Large-Scale Storm Tide Modeling in the U.S. East Coast and the Bahamas during Hurricane Dorian, 2019

Zhuo Liu1, Shabaz Patel1 and Nicole Hu2, (1)One Concern, Inc., Menlo Park, CA, United States, (2)One Concern, Inc., Menlo Park, United States
Hurricane Dorian (2019) was a destructive tropical cyclone that reached a Category 5 intensity before making landfall in the Bahamas. It destroyed the Grand Bahama Island and caused significant damage to U.S. Southeast Coast. We applied an unstructured grid large-scale SCHISM (Semi-implicit Cross-scale Hydroscience Integrated System Model) driven by NOAA’s weather model GFS (Global Forecast System) to predict storm surge and tide in the entire U.S. East Coast and the Bahamas during the hurricane.

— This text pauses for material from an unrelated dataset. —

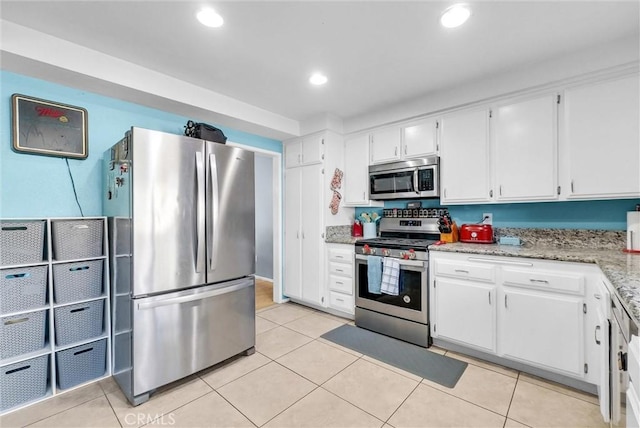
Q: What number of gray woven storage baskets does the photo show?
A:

On each day beginning August 28, 2019, SCHISM was set up to run 5-day storm tide predictions to provide the most up-to-date forecasts. The model predicted a devastating storm tide (>3 m) along the coast of Grand Bahama Island which would result in life-threatening coastal inundation. This prediction was made on August 30, 2019, 48 hours in advance of Dorian’s direct hit to the Bahamas, and subsequently was verified to be consistent with the actual impacted areas captured by satellite images. The maximum storm tides along U.S. Southeast Coast (Florida, Georgia, South Carolina, North Carolina, and Virginia) were also accurately simulated 12-24 hours in advance, with an average error of less than 0.3 m and a timing difference less than 30 minutes against NOAA’s tidal gauge observations. We demonstrate the model’s potential capability to be used as an early warning tool or a live forecast system for the entire U.S. East Coast and the Bahamas during hurricane season.